● **WORK INSTRUCTION**:
With the pictures omitted, transcribe each line below exactly as it is.

(Stored data)
=== Section Start ===

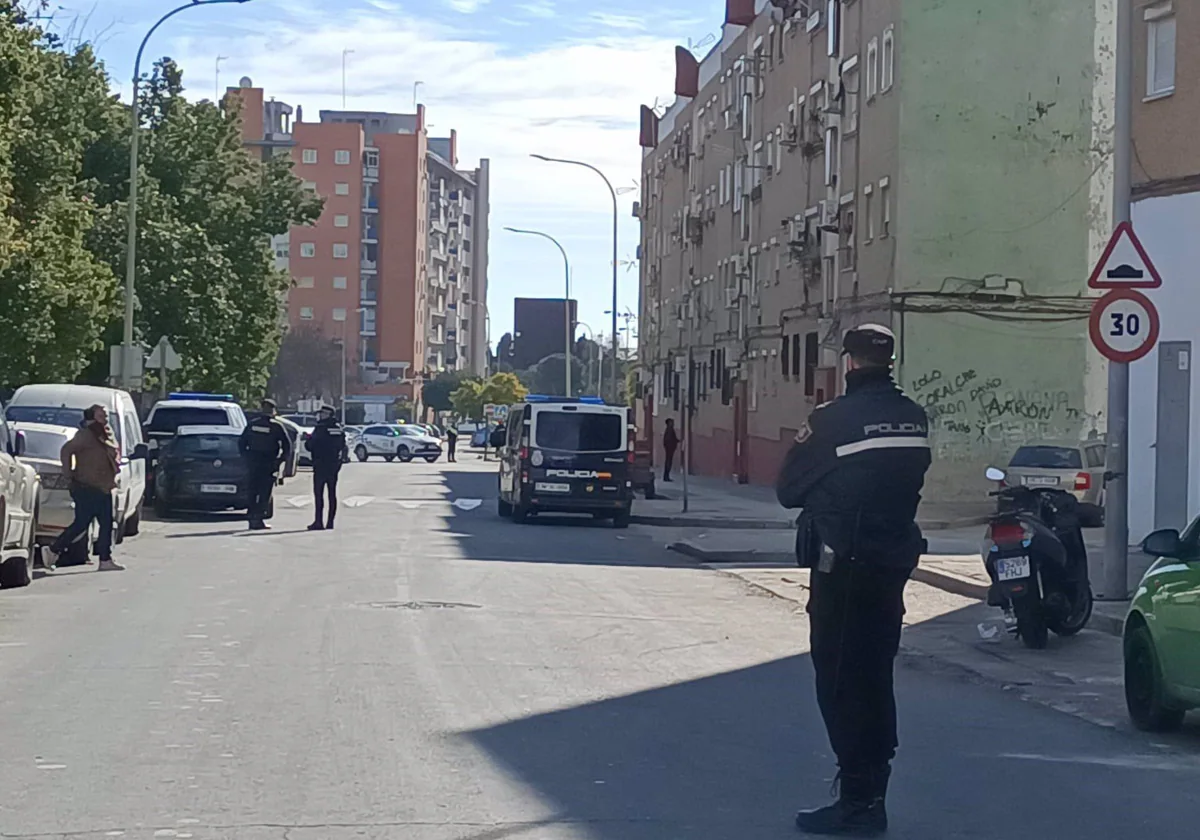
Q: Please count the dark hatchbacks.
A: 1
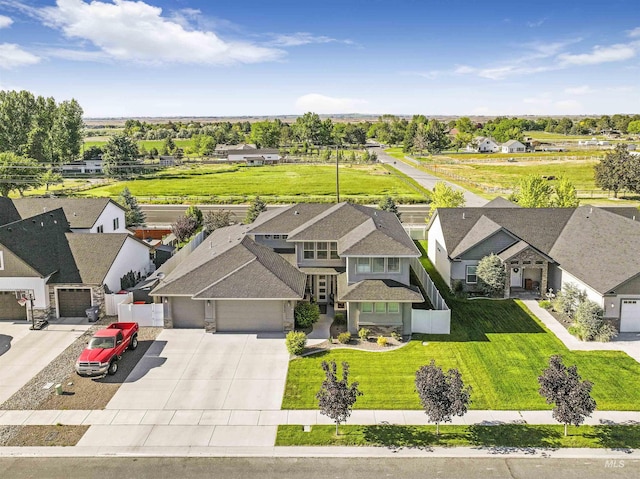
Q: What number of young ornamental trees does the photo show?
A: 3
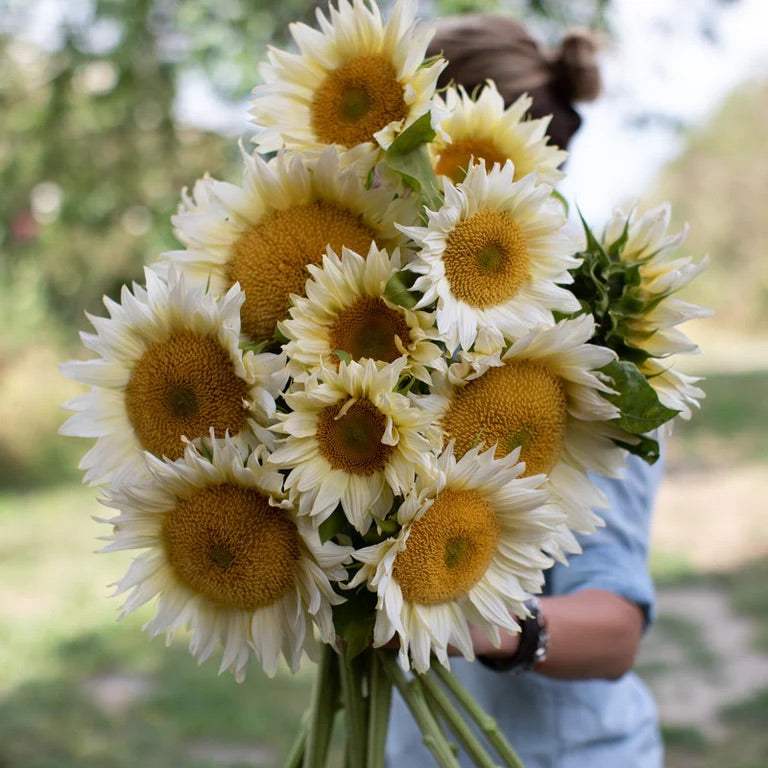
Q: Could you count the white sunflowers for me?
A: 11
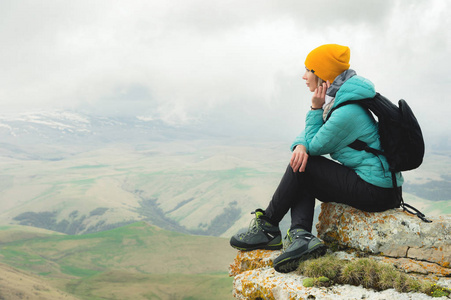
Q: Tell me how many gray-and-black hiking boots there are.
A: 2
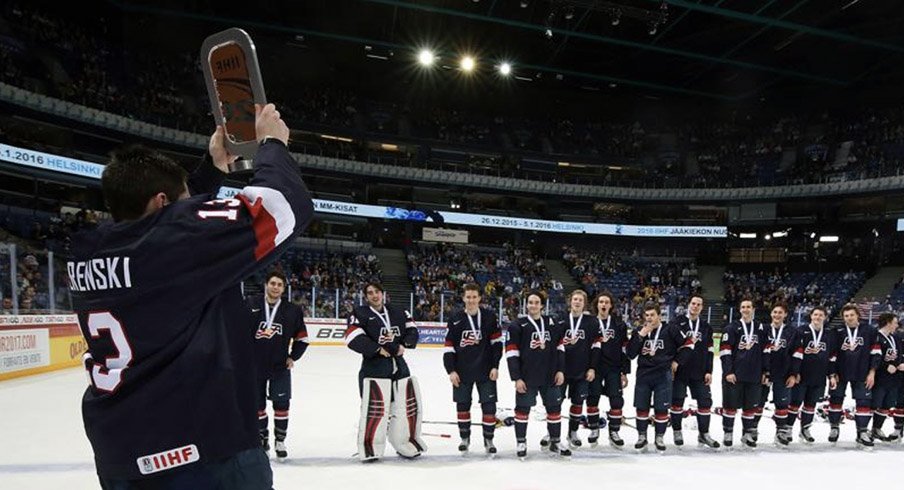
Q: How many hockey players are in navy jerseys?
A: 14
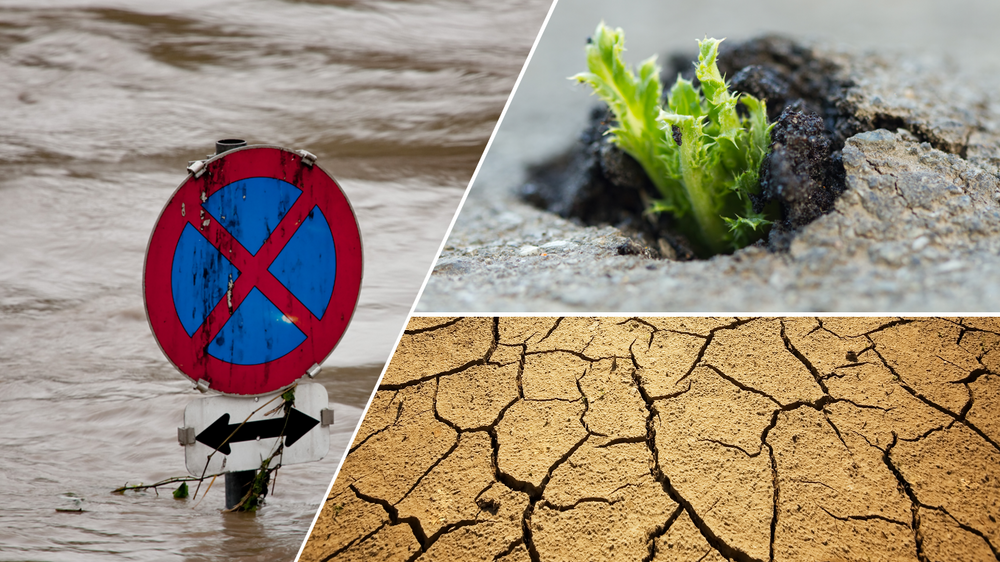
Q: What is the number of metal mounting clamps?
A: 6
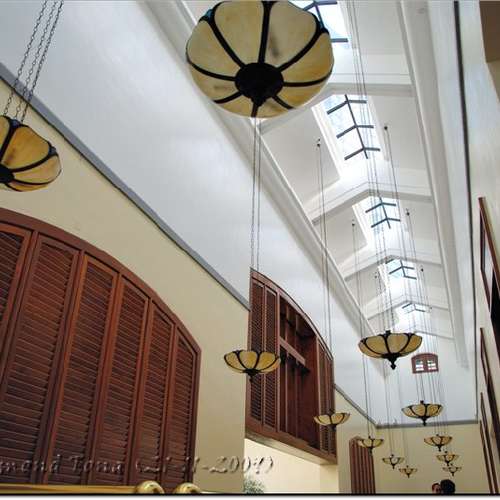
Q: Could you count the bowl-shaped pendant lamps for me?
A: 12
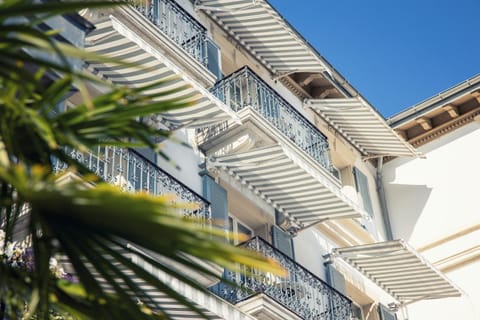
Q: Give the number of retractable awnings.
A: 6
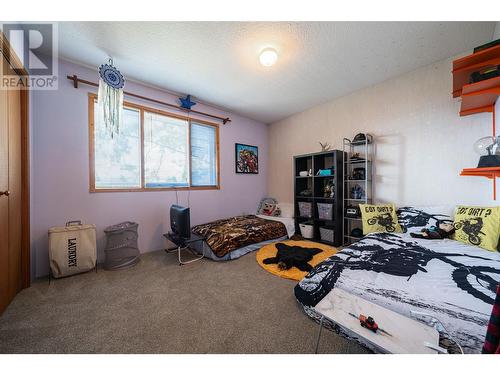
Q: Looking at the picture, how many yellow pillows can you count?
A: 2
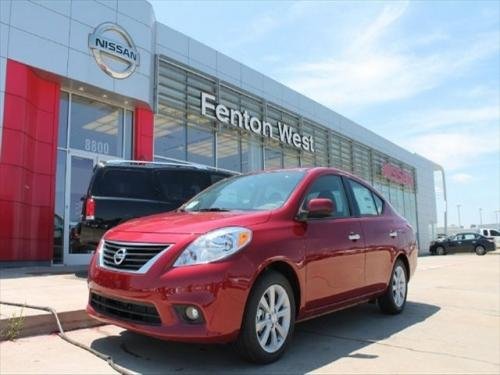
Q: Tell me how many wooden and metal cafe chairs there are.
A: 0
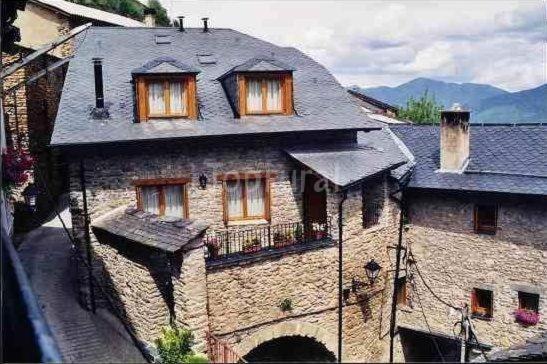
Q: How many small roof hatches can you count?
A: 2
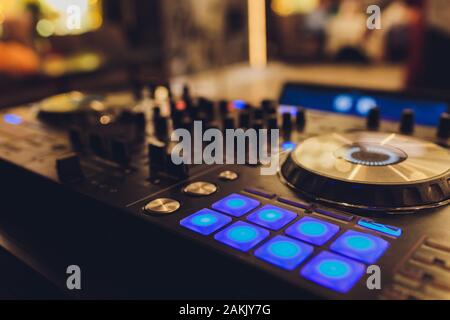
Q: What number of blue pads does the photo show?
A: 8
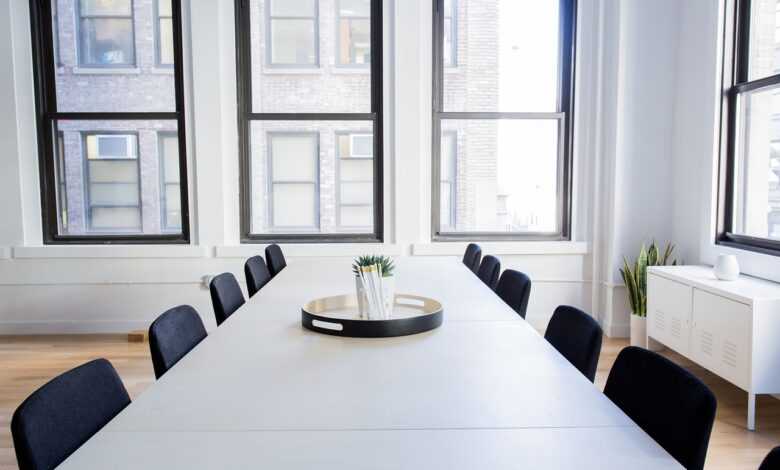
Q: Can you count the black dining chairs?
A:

=== Section End ===

● **REPLY TO THE EXERCISE**:
Q: Please count the dark hatchbacks.
A: 1
Q: What number of young ornamental trees does the photo show?
A: 3
Q: Could you count the white sunflowers for me?
A: 11
Q: Tell me how many gray-and-black hiking boots there are.
A: 2
Q: How many hockey players are in navy jerseys?
A: 14
Q: What is the number of metal mounting clamps?
A: 6
Q: Could you count the bowl-shaped pendant lamps for me?
A: 12
Q: Give the number of retractable awnings.
A: 6
Q: Looking at the picture, how many yellow pillows can you count?
A: 2
Q: Tell me how many wooden and metal cafe chairs there are.
A: 0
Q: How many small roof hatches can you count?
A: 2
Q: What number of blue pads does the photo show?
A: 8
Q: Can you count the black dining chairs?
A:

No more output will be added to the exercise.